> [Directions for this task]
The data that follows must be transcribed in full and exactly, minus the pictures.

### Data extract

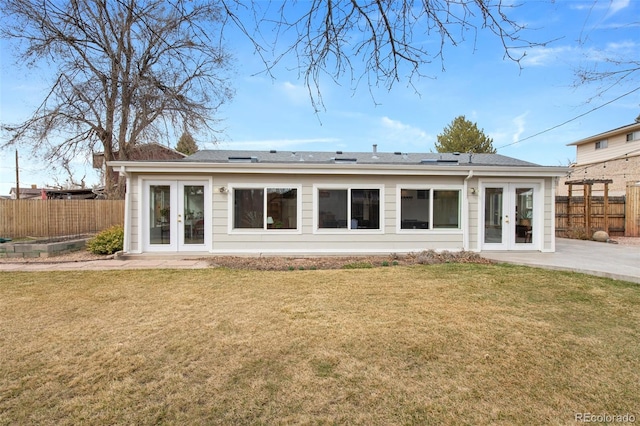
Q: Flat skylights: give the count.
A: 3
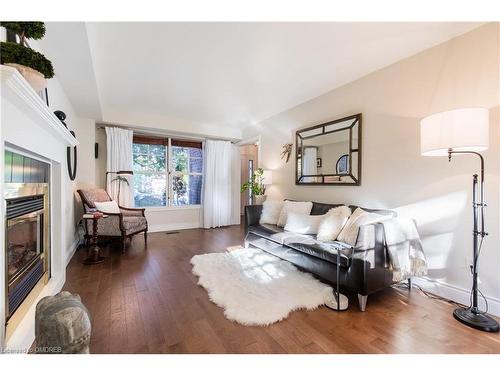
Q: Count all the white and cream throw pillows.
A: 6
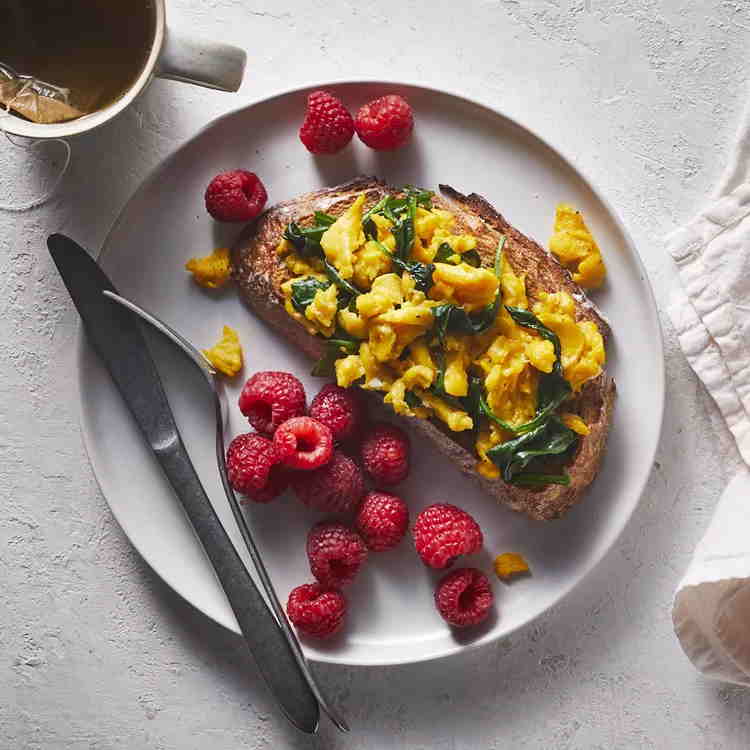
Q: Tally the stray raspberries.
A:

######

> [Output for this exercise]
Q: Flat skylights: give the count.
A: 3
Q: Count all the white and cream throw pillows.
A: 6
Q: Tally the stray raspberries.
A:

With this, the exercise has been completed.